In the mid-fourth century, the Salian Franks were defeated by the Romans but were allowed to remain in Toxandria as foederati, or allies. In 451 they fought in the battle of the Cata-launian plains against the Huns. By the beginning of the fifth century, they had conquered Gaul as far as the Somme River.
The social system of the Salian Franks, who were in transition from the agricultural commune to the mark commune (see), was reflected in the Salic Law (seeSALIC LAW). As the Salian Franks continued to conquer Gaul, the Frankish state came into being; it existed from the late fifth to the mid-ninth centuries.
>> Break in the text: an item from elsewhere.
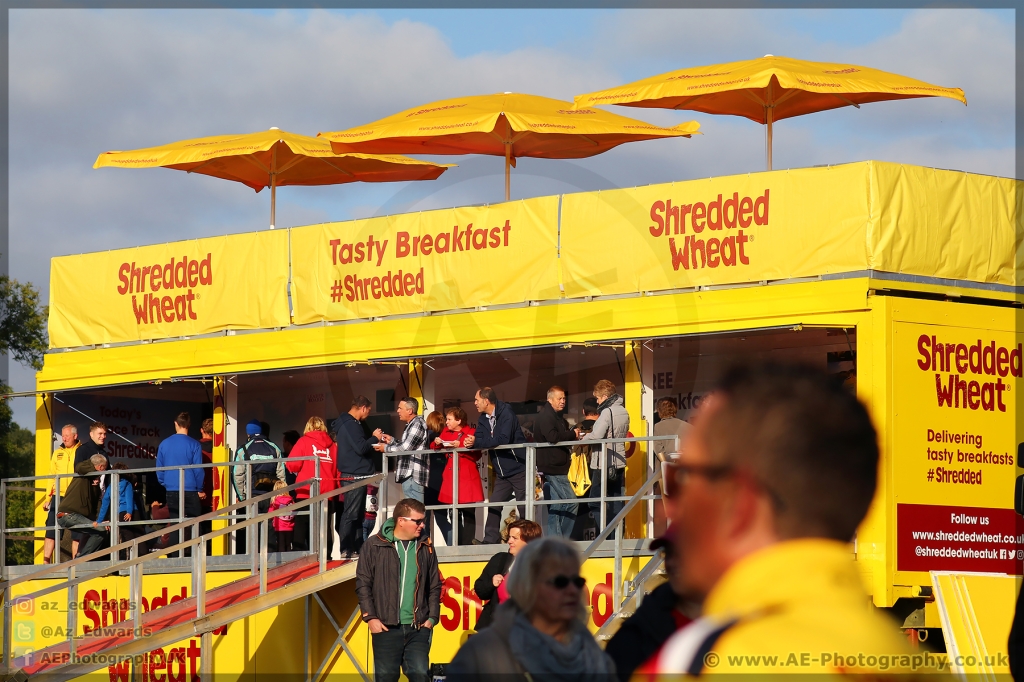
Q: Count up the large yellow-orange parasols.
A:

The Franks were the dominant ethnic group in the state, although they represented a small minority of the population, particularly south of the Seine; south of the Loire, there were only isolated settlements of Franks. As they were assimilated by the local Gallo-Roman population, the Franks living in the interfluve of the Maas and Loire became part of the northern French and Walloon nationalities; the Franks south of the Loire became part of the southern French, or Provençal, nationality.
The Franks living along the middle Rhine and in the Maas River basin retained their ethnic identity longer and formed the basis of a regional group, the Franconians. The Franks inhabiting the basin of the lower Rhine, who also retained their ethnic identity longer, played a major role in the ethnogenesis of the Dutch and Flemish.